### [What the task requires]
Where the line containing "Q: How many" appears in the records below, begin there and repeat each line exactly through the final one, dropping all pictures.

### [Exercise materials]
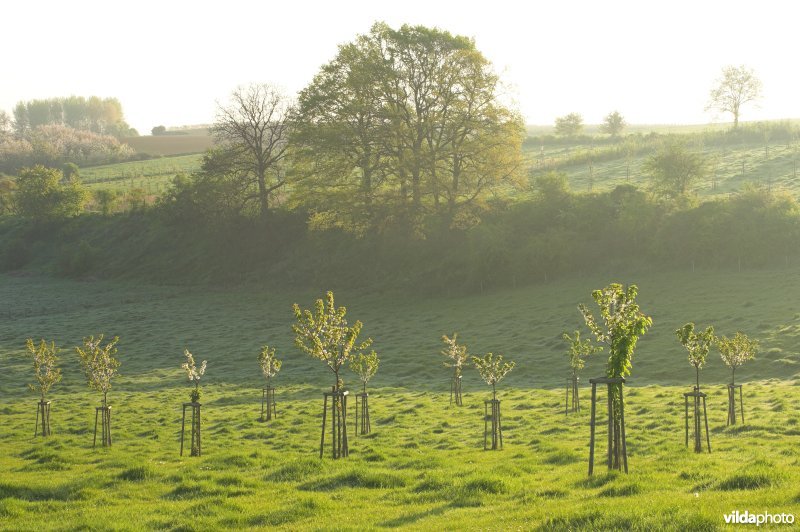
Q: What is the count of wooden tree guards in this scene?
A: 12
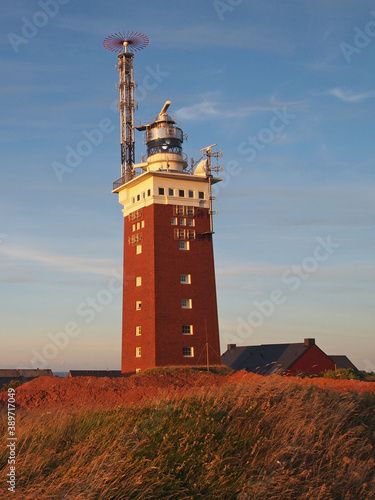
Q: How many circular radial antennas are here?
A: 1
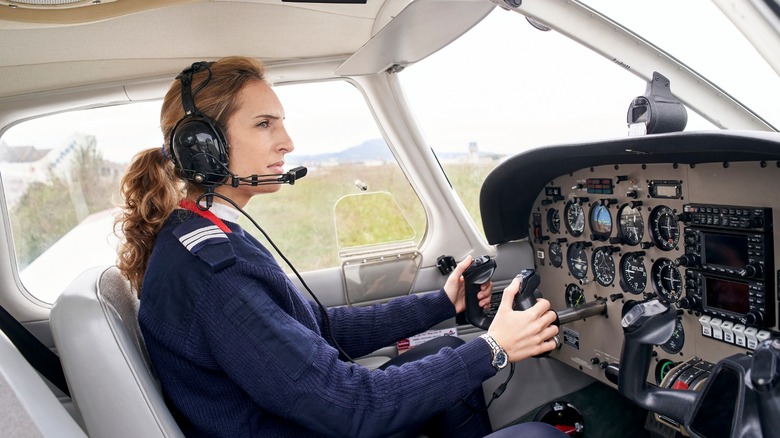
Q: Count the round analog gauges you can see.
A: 13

### [Solution]
Q: How many circular radial antennas are here?
A: 1
Q: Count the round analog gauges you can see.
A: 13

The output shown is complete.